Counting comprehension data

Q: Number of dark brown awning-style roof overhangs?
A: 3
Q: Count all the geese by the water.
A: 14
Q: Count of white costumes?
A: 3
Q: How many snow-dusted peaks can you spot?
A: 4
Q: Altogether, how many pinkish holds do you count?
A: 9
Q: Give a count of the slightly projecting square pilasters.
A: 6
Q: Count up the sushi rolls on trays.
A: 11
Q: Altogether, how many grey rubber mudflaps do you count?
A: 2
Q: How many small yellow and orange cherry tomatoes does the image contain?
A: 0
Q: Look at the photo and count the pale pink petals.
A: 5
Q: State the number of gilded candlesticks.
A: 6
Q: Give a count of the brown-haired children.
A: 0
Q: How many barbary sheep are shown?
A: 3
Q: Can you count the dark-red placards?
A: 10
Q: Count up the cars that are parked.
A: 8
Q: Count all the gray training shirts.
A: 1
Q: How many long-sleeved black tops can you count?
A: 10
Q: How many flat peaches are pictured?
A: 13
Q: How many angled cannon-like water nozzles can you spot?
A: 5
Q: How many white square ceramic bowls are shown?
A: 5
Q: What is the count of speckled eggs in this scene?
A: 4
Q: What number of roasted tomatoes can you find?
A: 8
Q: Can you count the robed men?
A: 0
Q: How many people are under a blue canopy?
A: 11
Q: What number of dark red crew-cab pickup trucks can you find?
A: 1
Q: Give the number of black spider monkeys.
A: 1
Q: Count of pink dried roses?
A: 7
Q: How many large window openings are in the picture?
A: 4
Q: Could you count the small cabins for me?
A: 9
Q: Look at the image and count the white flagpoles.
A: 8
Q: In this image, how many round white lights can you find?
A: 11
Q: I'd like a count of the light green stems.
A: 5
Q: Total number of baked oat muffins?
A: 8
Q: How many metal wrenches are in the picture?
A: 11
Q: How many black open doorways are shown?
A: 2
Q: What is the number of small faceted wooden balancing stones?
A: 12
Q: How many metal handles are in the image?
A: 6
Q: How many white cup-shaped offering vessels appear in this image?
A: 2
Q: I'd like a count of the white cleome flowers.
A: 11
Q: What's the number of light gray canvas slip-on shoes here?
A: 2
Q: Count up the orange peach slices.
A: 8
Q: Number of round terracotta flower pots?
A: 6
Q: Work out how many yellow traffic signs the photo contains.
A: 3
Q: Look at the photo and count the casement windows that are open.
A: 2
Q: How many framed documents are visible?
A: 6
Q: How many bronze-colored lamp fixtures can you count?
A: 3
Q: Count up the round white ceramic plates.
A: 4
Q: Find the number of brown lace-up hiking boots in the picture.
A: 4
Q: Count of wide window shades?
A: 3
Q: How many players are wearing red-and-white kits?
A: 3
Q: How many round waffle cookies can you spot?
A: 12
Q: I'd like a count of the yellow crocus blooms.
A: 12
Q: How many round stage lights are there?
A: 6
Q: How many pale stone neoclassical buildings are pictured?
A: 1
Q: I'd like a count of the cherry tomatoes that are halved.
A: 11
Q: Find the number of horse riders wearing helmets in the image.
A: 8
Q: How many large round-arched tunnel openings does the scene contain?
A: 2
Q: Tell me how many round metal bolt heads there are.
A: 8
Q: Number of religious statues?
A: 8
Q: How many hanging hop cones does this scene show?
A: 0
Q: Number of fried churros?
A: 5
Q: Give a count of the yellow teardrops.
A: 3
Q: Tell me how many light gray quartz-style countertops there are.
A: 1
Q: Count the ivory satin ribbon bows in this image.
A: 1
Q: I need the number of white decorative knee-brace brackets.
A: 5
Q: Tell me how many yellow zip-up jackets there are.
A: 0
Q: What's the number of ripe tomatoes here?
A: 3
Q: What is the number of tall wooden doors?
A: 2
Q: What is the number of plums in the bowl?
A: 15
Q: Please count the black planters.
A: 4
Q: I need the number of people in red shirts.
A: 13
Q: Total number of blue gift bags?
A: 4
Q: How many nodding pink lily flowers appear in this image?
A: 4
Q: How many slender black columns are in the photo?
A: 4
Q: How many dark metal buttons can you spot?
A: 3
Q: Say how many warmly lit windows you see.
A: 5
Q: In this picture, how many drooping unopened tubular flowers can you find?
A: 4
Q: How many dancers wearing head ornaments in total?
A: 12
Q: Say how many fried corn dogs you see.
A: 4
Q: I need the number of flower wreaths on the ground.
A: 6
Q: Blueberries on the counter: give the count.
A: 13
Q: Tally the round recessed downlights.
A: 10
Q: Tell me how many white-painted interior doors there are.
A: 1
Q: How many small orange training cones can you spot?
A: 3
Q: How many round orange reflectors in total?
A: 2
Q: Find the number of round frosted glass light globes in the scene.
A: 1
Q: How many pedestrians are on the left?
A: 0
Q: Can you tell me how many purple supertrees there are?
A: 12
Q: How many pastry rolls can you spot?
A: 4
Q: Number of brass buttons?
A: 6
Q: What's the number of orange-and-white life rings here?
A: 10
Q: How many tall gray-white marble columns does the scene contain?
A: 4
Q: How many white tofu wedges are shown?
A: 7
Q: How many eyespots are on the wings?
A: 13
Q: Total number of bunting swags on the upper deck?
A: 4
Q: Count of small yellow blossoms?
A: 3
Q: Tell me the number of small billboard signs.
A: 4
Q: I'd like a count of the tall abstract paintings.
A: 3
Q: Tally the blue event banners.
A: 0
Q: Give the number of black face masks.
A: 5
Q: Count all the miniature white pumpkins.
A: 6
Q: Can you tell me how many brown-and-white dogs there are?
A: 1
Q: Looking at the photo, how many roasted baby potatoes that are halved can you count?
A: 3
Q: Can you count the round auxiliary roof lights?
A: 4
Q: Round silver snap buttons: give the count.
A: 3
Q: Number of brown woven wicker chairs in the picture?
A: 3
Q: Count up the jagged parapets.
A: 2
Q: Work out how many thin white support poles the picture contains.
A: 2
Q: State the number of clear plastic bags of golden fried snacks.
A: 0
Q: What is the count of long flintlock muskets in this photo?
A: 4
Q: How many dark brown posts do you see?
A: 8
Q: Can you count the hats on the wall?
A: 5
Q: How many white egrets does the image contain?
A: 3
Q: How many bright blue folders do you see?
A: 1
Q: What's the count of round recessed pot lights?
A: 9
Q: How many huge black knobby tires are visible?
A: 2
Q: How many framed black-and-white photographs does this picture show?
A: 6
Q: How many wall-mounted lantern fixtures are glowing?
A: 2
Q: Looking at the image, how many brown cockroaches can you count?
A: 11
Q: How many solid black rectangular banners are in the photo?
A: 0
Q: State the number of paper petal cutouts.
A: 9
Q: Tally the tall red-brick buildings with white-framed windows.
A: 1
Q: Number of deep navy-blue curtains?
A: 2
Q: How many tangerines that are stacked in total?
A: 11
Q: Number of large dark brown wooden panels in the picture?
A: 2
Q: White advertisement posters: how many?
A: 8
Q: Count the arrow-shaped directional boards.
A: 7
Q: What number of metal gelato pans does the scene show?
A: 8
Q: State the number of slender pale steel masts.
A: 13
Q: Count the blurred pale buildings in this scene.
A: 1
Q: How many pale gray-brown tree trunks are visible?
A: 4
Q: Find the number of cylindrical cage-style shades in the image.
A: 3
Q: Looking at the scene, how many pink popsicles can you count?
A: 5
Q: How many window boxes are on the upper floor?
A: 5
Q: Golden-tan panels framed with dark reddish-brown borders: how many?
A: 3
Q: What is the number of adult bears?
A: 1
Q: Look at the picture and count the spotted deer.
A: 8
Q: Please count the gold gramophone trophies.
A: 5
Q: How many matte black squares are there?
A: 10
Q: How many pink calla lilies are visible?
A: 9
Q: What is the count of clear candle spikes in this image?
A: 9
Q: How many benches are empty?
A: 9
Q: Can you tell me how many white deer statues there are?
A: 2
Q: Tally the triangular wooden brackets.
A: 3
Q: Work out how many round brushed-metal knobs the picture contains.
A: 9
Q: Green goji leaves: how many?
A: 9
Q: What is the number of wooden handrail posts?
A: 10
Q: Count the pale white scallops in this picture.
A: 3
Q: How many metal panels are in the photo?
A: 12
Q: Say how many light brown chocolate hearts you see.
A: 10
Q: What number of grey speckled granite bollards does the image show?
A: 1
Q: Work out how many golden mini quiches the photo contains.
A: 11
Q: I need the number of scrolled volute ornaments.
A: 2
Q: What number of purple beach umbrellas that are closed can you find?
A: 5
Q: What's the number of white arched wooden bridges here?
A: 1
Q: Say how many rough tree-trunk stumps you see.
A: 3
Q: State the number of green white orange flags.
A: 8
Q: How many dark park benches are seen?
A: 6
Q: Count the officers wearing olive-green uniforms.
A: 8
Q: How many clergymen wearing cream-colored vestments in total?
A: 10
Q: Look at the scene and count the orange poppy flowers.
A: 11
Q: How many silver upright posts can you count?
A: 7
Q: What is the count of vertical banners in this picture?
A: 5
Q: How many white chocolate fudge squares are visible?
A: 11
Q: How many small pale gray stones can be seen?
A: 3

▶ [WHAT THE EXERCISE ASKS] Filtering the entries above by the word "Altogether", copy each line that matches.

▶ [TASK SOLUTION]
Q: Altogether, how many pinkish holds do you count?
Q: Altogether, how many grey rubber mudflaps do you count?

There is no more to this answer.